Back in the late 80’s Nintendo released a video game called Super Mario Brothers. Mario or Luigi fight to rescue Princess Peach, or Princess Toadstool if you’re old school. A 15th Century knight by the name of Sir Thomas Malory would say this is the heart of chivalry:
“The very purpose of a knight is to fight on behalf of a lady.”
Malory famously wrote Le Morte d’Arthur, which are the famous stories of King Arthur. As chivalry progressed through the Middle Ages, rules about how to pursue a woman began to shape. Gallantry and refined love began to take center stage.
How did a knight pursue a lady?
One had to be gallant, which meant he adhered to manners and courtesy. Knights in the Middle Ages learned the art of fine love (more like refined), where he would chivalrously profess his love to the lady he was pursuing. In the 12th Century, Andreas Capellanus wrote on the rules of courtly love. I highlighted a few applicable rules for guys today:
[The Art of Courtly Love], Book Two: On the Rules of Love
- Marriage is no real excuse for not loving.
- He who is not jealous cannot love.
- No one can be bound by a double love.
- It is well known that love is always increasing or decreasing.
- That which a lover takes against his will of his beloved has no relish.
- Boys do not love until they arrive at the age of maturity.
- When one lover dies, a widowhood of two years is required of the survivor.
- No one should be deprived of love without the very best of reasons.
- No one can love unless he is impelled by the persuasion of love.
- Love is always a stranger in the home of avarice.
- It is not proper to love any woman whom one should be ashamed to seek to marry.
- A true lover does not desire to embrace in love anyone except his beloved.
- When made public love rarely endures.
- The easy attainment of love makes it of little value; difficulty of attainment makes it prized.
- Every lover regularly turns pale in the presence of his beloved.
- When a lover suddenly catches sight of his beloved his heart palpitates.
- A new love puts to flight an old one.
- Good character alone makes any man worthy of love.
- If love diminishes, it quickly fails and rarely revives.
- A man in love is always apprehensive.
- Real jealousy always increases the feeling of love.
- Jealousy, and therefore love, are increased when one suspects his beloved.
- He whom the thought of love vexes, eats and sleeps very little.
- Every act of a lover ends with in the thought of his beloved.
- A true lover considers nothing good except what he thinks will please his beloved.
- Love can deny nothing to love.
- A lover can never have enough of the solaces of his beloved.
- A slight presumption causes a lover to suspect his beloved.
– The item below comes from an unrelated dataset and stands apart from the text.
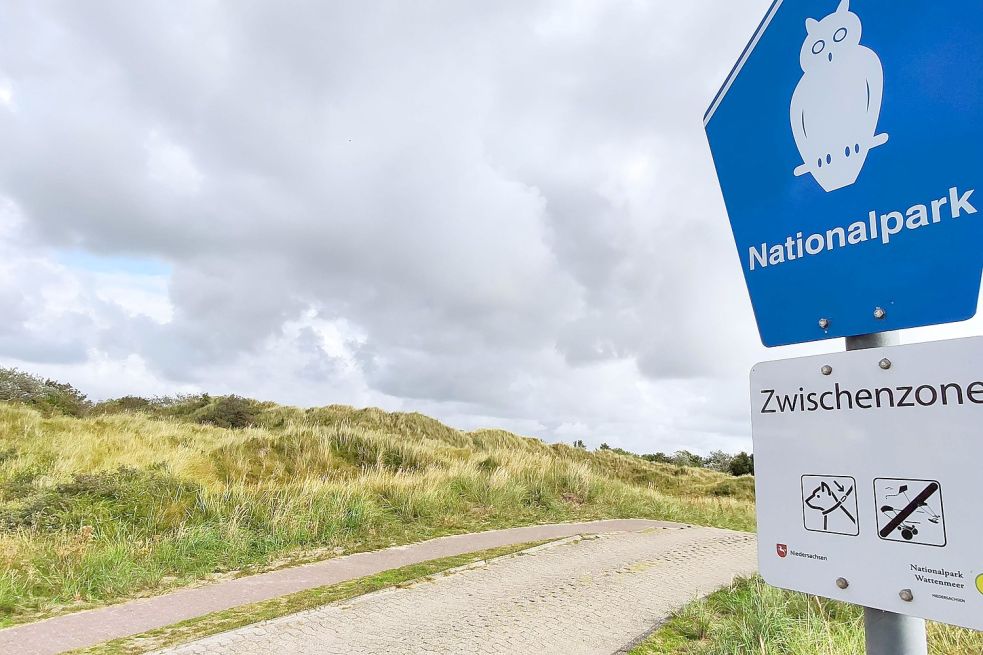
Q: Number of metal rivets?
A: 6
- A man who is vexed by too much passion usually does not love.
- A true lover is constantly and without intermission possessed by the thought of his beloved.
- Nothing forbids one woman being loved by two men or one man by two women.
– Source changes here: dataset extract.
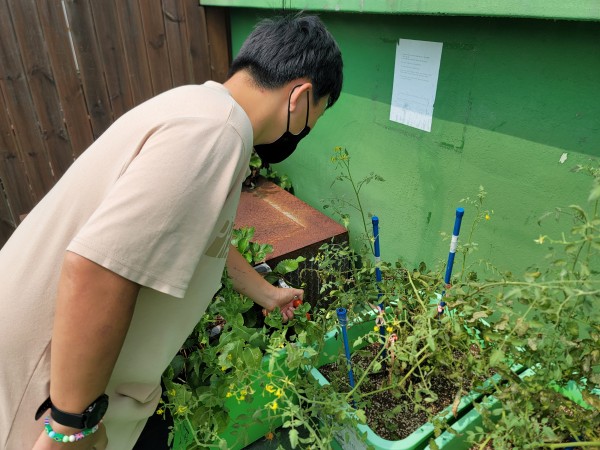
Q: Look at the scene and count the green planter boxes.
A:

One important aspect of courtly love was that the man had to do anything and everything to win the affection of the woman. It was a formalized process, and a young knight would often practice on an older married woman to refine his skills in gallantry. In the book Chivalry (1908), Francis Cornish described the knight and said “he must try by every means in his power to make himself pleasing in her sight. No word of love must be spoken till after long trial. He must gain distinction…in war, and after long service might venture to ask some token of favour, which she would long withhold.”
Can the chivalry of old exist today? I don’t know. Knights would win favor with the ladies by winning battles, which would also bring him fame and money. We all know fame and money still win favor today. The missing link might be the honor.
While the process was formalized, there aren’t any step-by-step procedures in pursuing her. Good character was enough.
Some people might argue chivalry is dead due to feminism, but in reality, men have become weak in pursuing. How many guys ask their dads for dating advice? Chivalry was taught. A boy became a knight through apprenticeship. A Middle Age boy had to become a squire and learn from knights before he could be given the title and go out on the battlefield. Maybe that’s what this generation of men need. Maybe it’s a dad, a mentor, a book, a club, or a church. Chivalry is learned, not dead.